George Frederick Pelham (1867 - February 7, 1937) was a Canadian-American architect and the son of George Brown Pelham, who was also an architect.

==Life and career==
Pelham was born in Ottawa, Ontario, coming to New York City when his father opened an architectural office there in 1875. The elder Pelham designed for the city's Department of Public Parks, and employed his son as a draftsman in his firm.

The first building architected by George F. Pelham was NB 880-1889, at 200 West 99th Street, a 5-story brick and stone flat, 25×89, tin roof, built for Martin J. Barron.

After being privately tutored in architecture, the younger Pelham opened his own office in 1890, specializing in apartment houses and hotels, row houses, and commercial buildings and utilizing the Renaissance Revival, Gothic Revival, Beaux-Arts, and Colonial Revival styles. His work is particularly represented on the Upper West Side of Manhattan. He designed buildings for 43 years;. Over his career, George F. Pelham designed at least 1245 buildings in New York City per the Office for Metropolitan History, founded by Christopher Gray (architectural historian).

George F. Pelham at one time provided typical drawings for tenements (24 apartments on 6 floors, on a lot 25-feet wide) for $25 a set.

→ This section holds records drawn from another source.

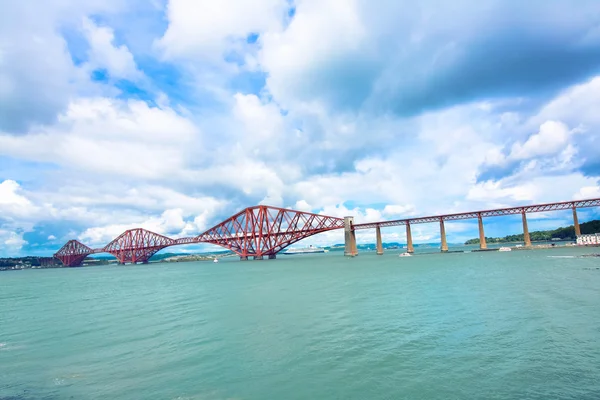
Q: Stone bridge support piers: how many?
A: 7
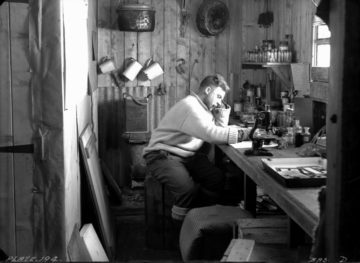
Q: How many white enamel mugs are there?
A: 3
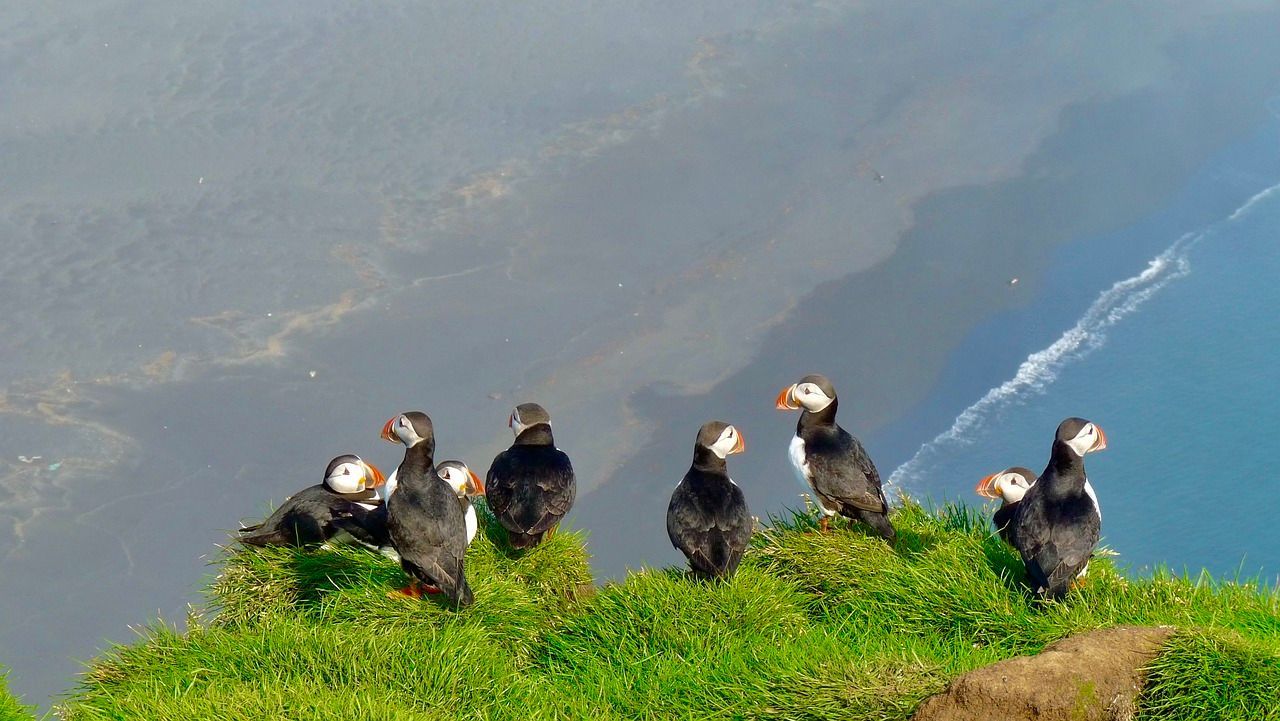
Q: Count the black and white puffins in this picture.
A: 8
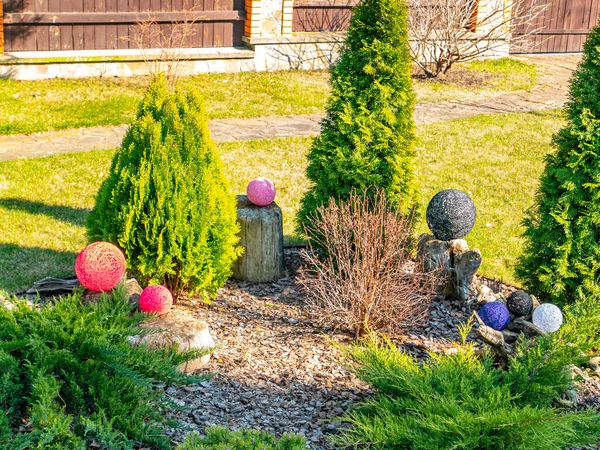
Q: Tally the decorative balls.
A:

In 1905, he designed the Riverdale apartment building at 67 Riverside Drive for developer John Louis Miller. It opened on October 31, 1907. In 1905 he also designed a new synagogue building for Brooklyn's Beth Jacob Anshe Sholom, based on Arnold Brunner's West Side Synagogue building on Manhattan's West 88th Street. The synagogue is no longer extant.

Pelham was the architect of the Chalfonte Hotel at 200 West 70th Street in Manhattan. Built in 1927, it was later converted to rental apartments and is still standing today.

There are three buildings designed by George F. Pelham in the Sutton Place neighborhood, all located on East 58th Street: 444 East 58th Street, 422 East 58th Street, and Stonehenge 58 (400 East 58th Street).

For many years, his office was at 200 West 72nd Street, originally built as a clubhouse for the Colonial Club of New-York. Pelham, like Rosario Candela, chose that address because a number of developers had their offices there, including Paterno & Son and Anthony Campagna.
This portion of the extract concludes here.